Hi Tiwary.
There is a bit of a misconception here which I'm hoping to help clarify.
Rally provides 3 types of timeboxes: Milestones, Releases and Iterations. They serve different purposes and are intended to encompass quite largely different time frames. Releases and Iterations are designed for relatively short time frames and they are part of a single project. You create these timeboxes within a given project and they exist within its boundaries.
Milestones are different. Milestones are designed to be a check/delivery point much larger in time for multiple projects. The Milestone timebox does not exist within the boundaries of a given project but instead multiple projects are scoped to the milestone. You can see it as a relationship of inclusion or association where the projects are included or are 'part of' a milestone.
Once associated with a milestone, you can get the list of these projects by fetching the "Projects" field of your milestone. For example, see in your screenshot that the Projects field is a reference to a collection of projects. In your screenshot it so happens that there is only 1 project in that collection, you can see it in the Count that's part of the Projects field reference.
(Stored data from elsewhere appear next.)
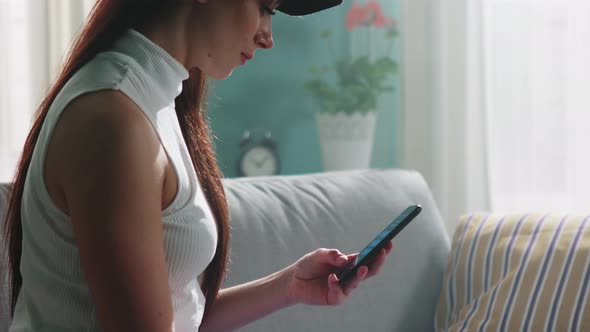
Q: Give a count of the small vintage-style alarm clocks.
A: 1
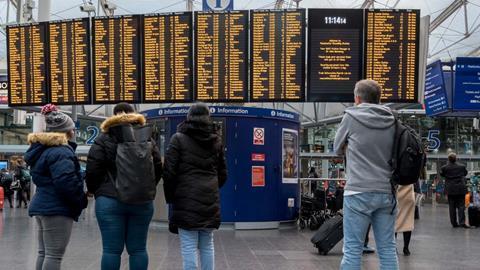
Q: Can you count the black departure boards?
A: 8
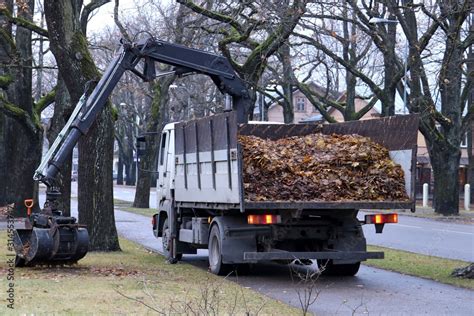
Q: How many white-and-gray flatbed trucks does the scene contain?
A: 1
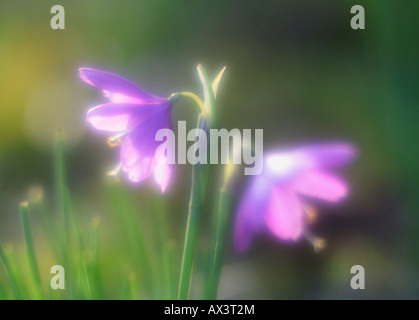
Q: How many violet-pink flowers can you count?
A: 2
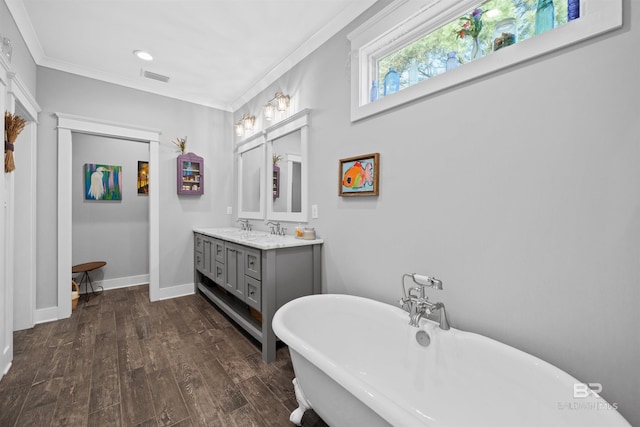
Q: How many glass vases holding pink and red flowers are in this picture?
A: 1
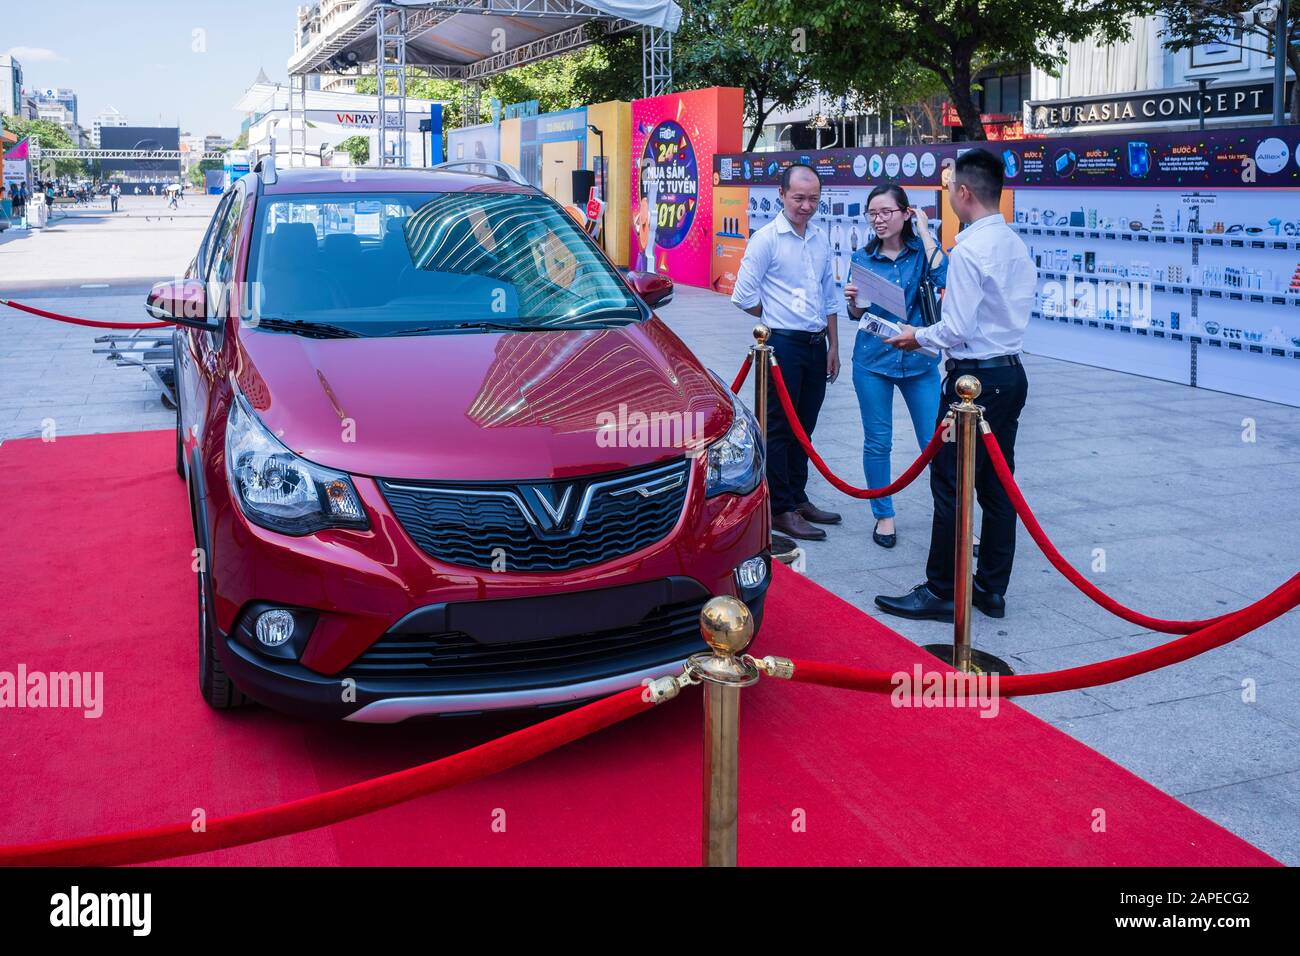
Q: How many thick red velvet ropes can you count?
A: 6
If you shall include/scope additional projects to your milestone they will be part of that collection and the counter will accurately update.
With this practice the milestone isn't 'under' a project, as you had asked. If anything, it's more the other way around where the project is part of or associated with the milestone. If you wanted to find all the milestones that a given project belongs to you can execute a query against the Milestones endpoint with a query filter for your project, such as: (Projects.Name = "My Project") . Another alternative for such a query filter could be: (Projects.ObjectID = <Your Project OID>) . In this mode the projects that are part of milestones don't have to conform to any hierarchical structure and therefore there isn't a straight forward way to find the hierarchy of projects of this milestone. So, for example, if I were to associate "My Project" to the milestone along with a few of its children projects, then, I can run this example query filter for each project individually. There isn't is in this mode to query for all the milestones that include both "My Project" as well as any of its hierarchy.
You can also choose to dedicate a milestone to a project. A possible reason to do is if you have a heavy-duty project that has an extensive project hierarchy underneath where it makes sense that a milestone of a large time frame will be dedicated only to that hierarchy and not go beyond it to other projects outside of it. If you wanted to do that then you can update the milestone's TargetProject field. As you had mentioned this field is not set by default and there isn't a way to set it from the user interface. However, you can use a WSAPI post command and update this field. Once you did then the Projects field collection will be replaced with the entire hierarchy that's under the project you're targeting. In this mode you can fetch the Projects field and rely on that it shall include the hierarchy under your target project.
Please let us know if this helped and if next questions.